Return each line of the records holding the string "many".

══ Material for the task ══

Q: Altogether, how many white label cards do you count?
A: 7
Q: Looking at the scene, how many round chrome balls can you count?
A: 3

═══
══ Material for the task ══

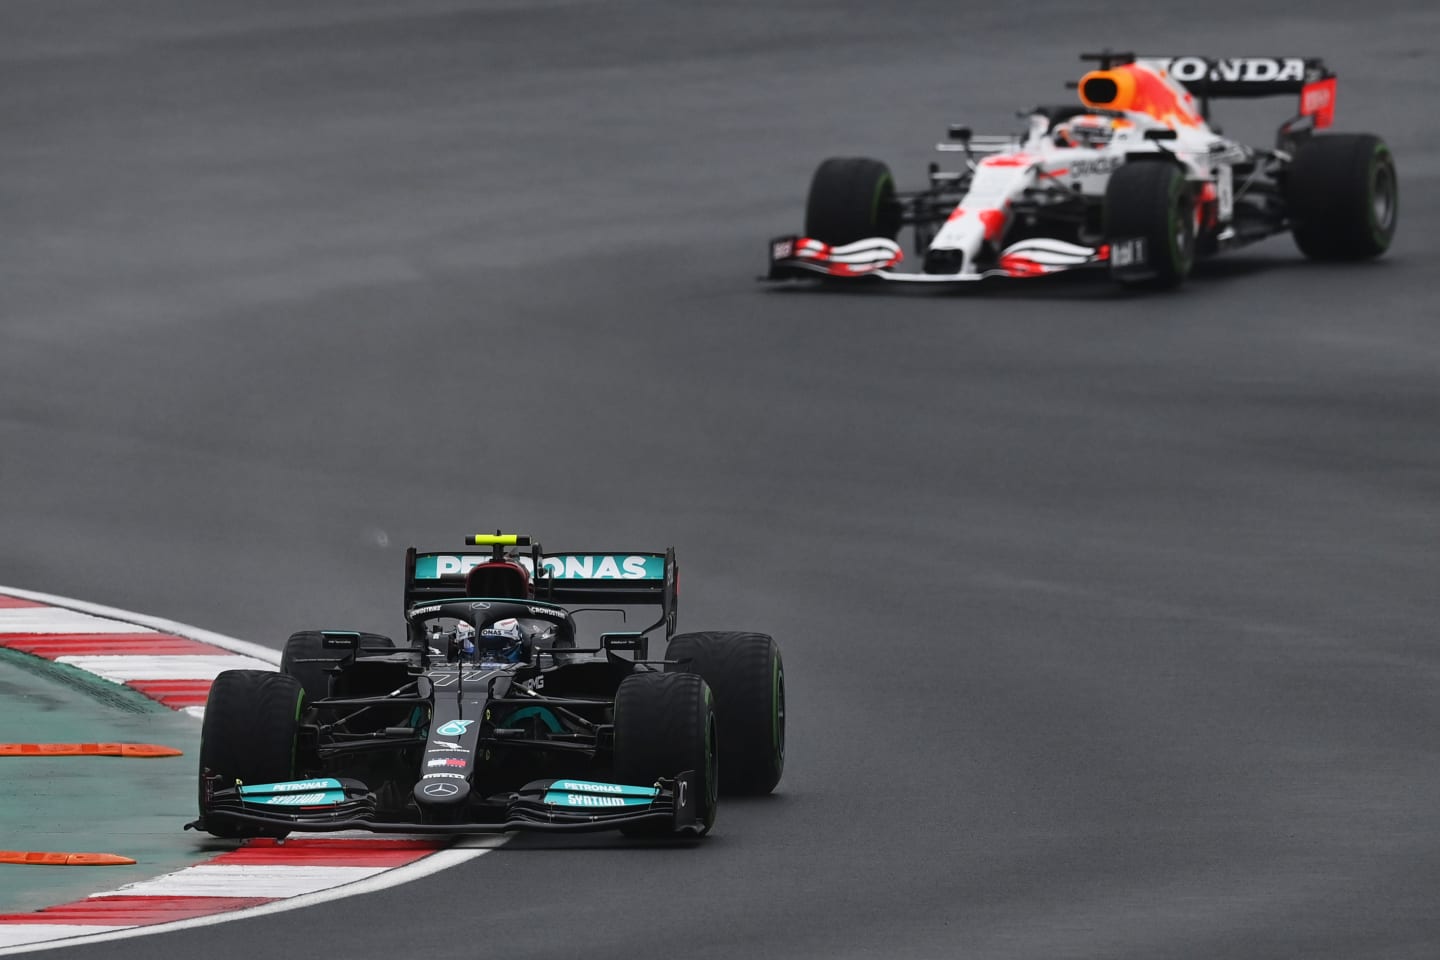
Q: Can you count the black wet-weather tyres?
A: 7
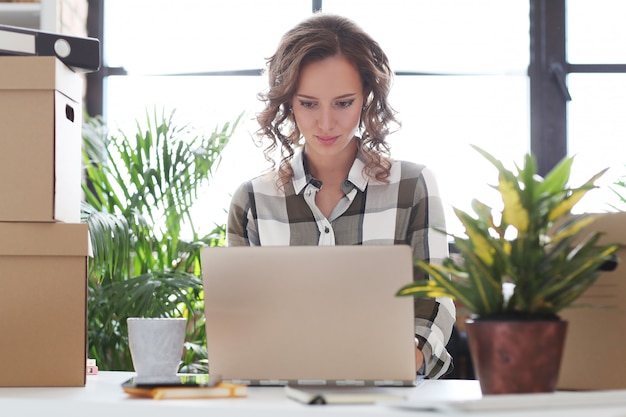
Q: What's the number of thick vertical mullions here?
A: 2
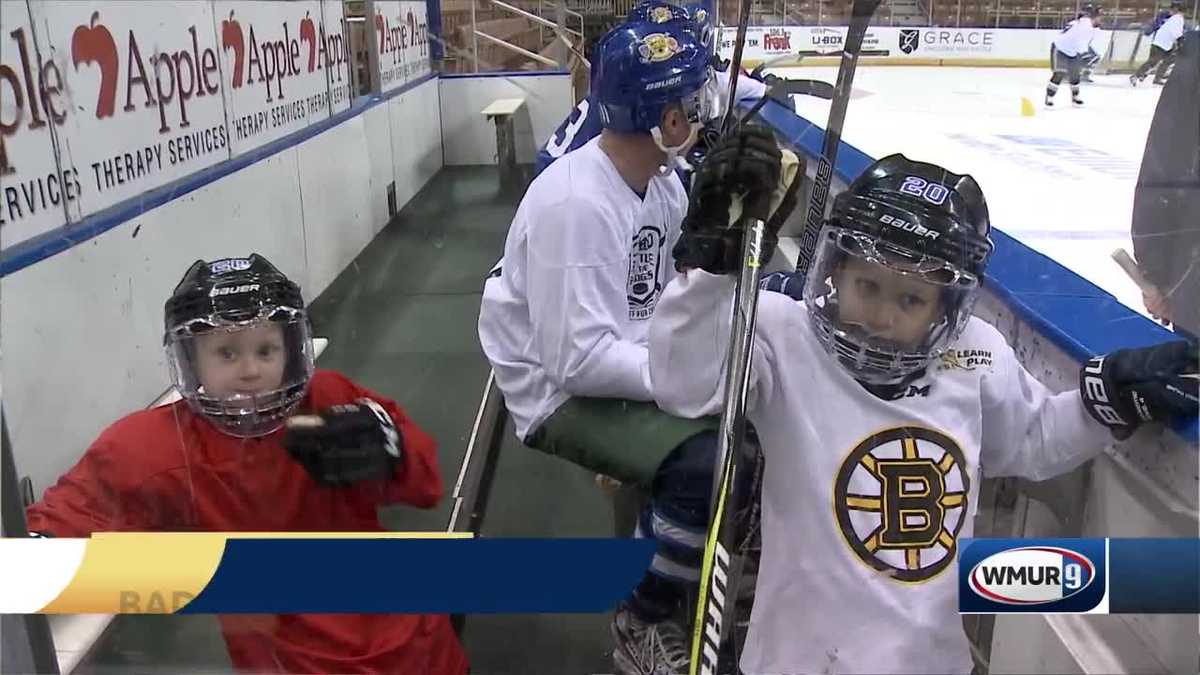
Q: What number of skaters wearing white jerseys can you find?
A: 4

═══

Result for this task =>
Q: Altogether, how many white label cards do you count?
Q: Looking at the scene, how many round chrome balls can you count?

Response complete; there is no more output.